Wednesday, May 06, 2009

Time

Has it really been 2 months since our referral for baby G? I have to admit time has not stood still. In part, because I am in school - a great distractor by the way - and there is so much to do. I feel like we'll be running around like crazy peeps when we finally get travel news. There has been quite the lull at our agency for court dates so hopefully within the next couple weeks somebody will hear something. On a fun side note - we've made the switch to cloth diapers. I have been through 2 in disposables and decided that 2 in diapers at the same time would nearly kill us financially so we did it. I put baby M in them right away (baby M will now be referred to as Licks until further notice). I really, really like them. It is not hard to handle them at all. I am washing them myself. The Big Guy was concerned that since we can't keep up with laundry as is how will we be able to wash diapers? Well, our problem is not washing the clothes it is folding them.
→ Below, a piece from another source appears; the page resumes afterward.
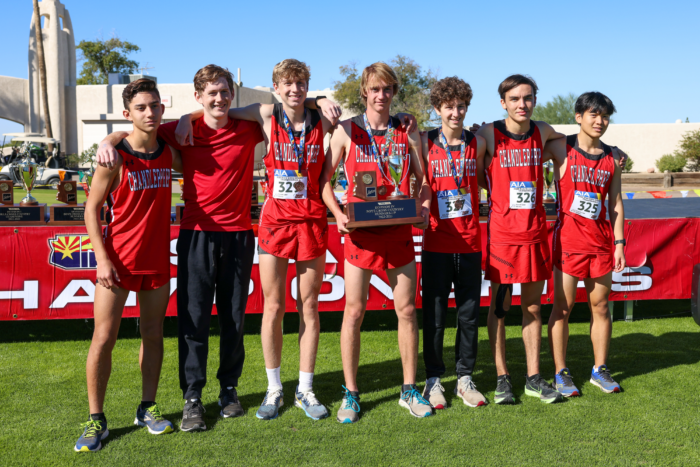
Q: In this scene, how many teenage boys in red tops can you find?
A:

Thats what takes the most time (and everybody hates). The cloth diapers do not need to be folded so its easy. Our bathrooms already smell better. I feel like our bathroom smelled like a nursing home even if we emptied and wiped out the garbage can daily.

Speaking of Licks - he will be 2 years old in 2 weeks. I can't even start to wrap my head around having a party for him, although we have a house full of people coming. Where does the time go? Has it really been 4 years since we fell for Ethiopia? I feel like if I stop and blink my eyes 4 more years will fly by:(.